Ancaman TBC Melonjak, Pencegahan dan Pengobatan Harus Jadi Fokus
jpnn.com, JAKARTA - Organisasi Kesehatan Dunia (WHO) melansir Tuberkulosis (TBC) kini menjadi penyakit menular paling mematikan di dunia. Di Indonesia, Kementerian Kesehatan mencatat lonjakan signifikan kasus TBC pada 2023, mencapai 1.060.000 kasus.
Individu dengan sistem imun rendah, anak-anak di bawah 5 tahun, atau penderita penyakit tertentu seperti HIV, diabetes tak terkendali, serta perokok aktif memiliki risiko tinggi terkena TBC aktif.
“Pencegahan menjadi kunci penting, terutama bagi mereka yang telah terinfeksi TB laten, agar tidak berkembang menjadi TBC aktif,” ujar Dokter Spesialis Paru RSPI Bintaro, Dr. dr. Raden Rara Diah Handayani, Sp.P(K), Selasa (19/11).
Beberapa penelitian di Indonesia menunjukkan 30-50 persen orang yang kontak serumah dengan pasien TBC telah mengalami infeksi TBC laten dan diprediksi 10-15 persen akan menjadi sakit TBC atau TB aktif.

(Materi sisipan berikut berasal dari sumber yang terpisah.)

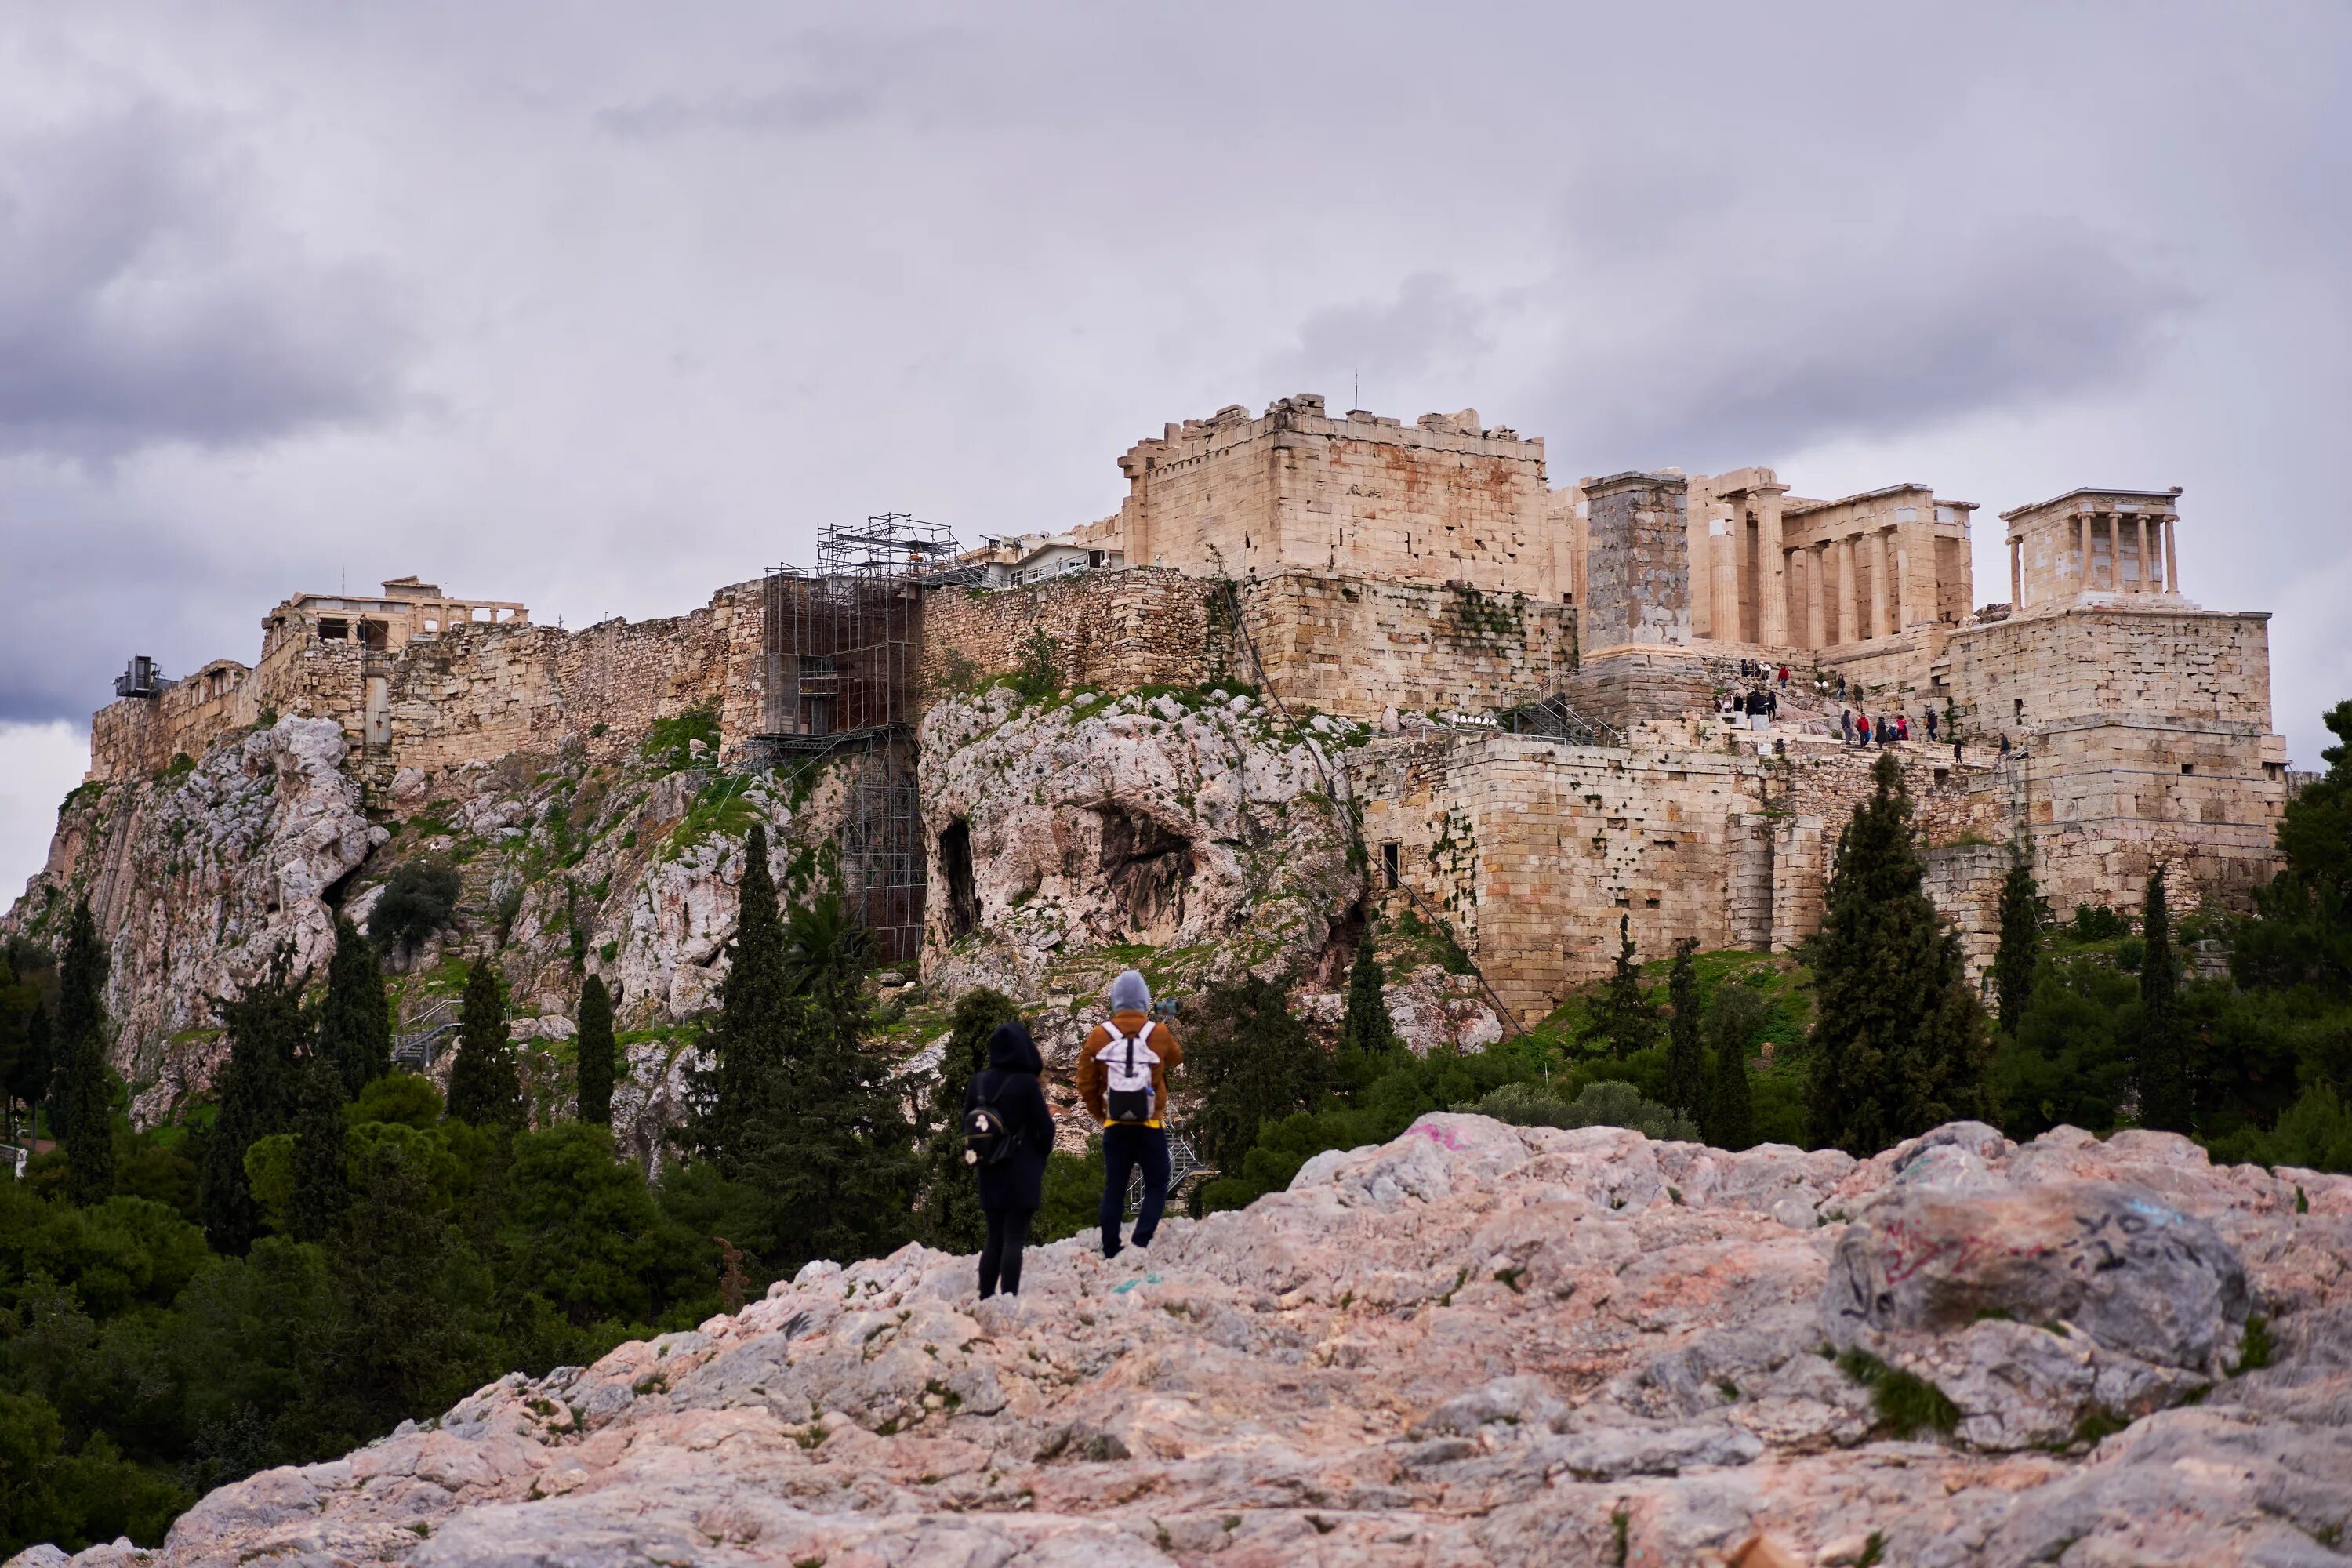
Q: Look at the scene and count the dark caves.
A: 2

Terutama bila mereka mengalami penurunan imun seperti yang terjadi pada penderita HIV yang tidak diobati, DM dengan gula darah tidak terkendali, gizi buruk, dan perokok serta pengguna alkohol,
WHO merekomendasikan terapi pencegahan TB (TPT) untuk kontak serumah dengan pasien TBC aktif. Terapi ini melibatkan penggunaan obat seperti rifampentin dan isoniazid dengan berbagai durasi, mulai dari tiga hingga enam bulan.

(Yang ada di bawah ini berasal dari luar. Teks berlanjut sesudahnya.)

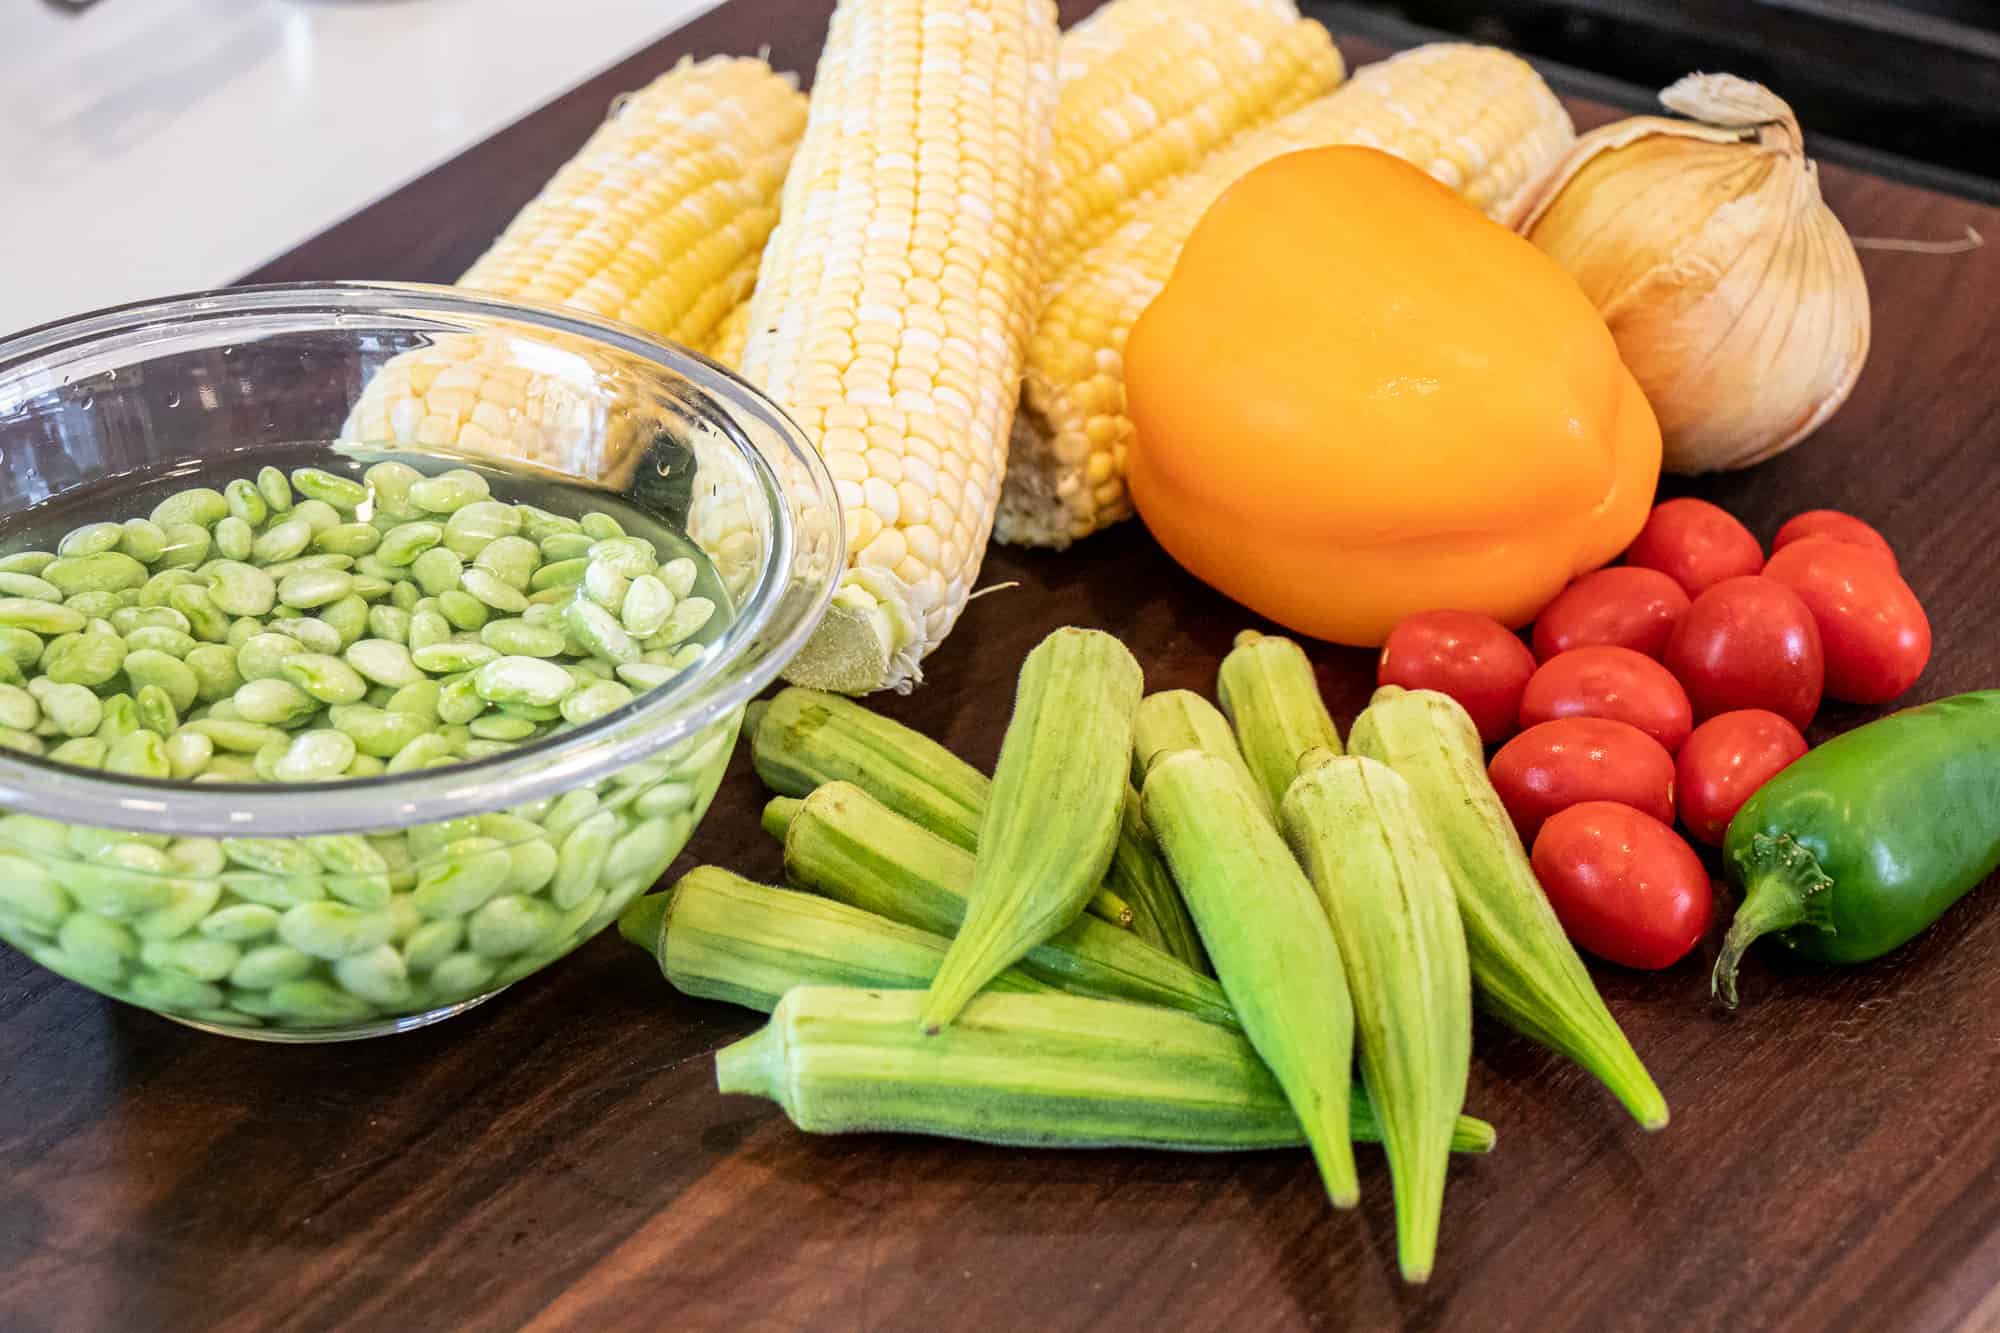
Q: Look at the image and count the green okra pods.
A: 11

Selain itu, vaksinasi, peningkatan gizi, olahraga rutin, dan pengelolaan penyakit komorbid seperti diabetes dan HIV juga menjadi langkah krusial.
“Selain pencegahan dengan TPT dan vaksinasi, hal yang menjadi penting adalah menjaga kesehatan secara aktif dengan memenuhi kebutuhan gizi yang baik, menghentikan kebiasaan merokok, istirahat cukup serta mengontrol penyakit komorbid terutama DM dan HIV dengan pengobatan yang adekuat, serta olahraga rutin,” ujarnya.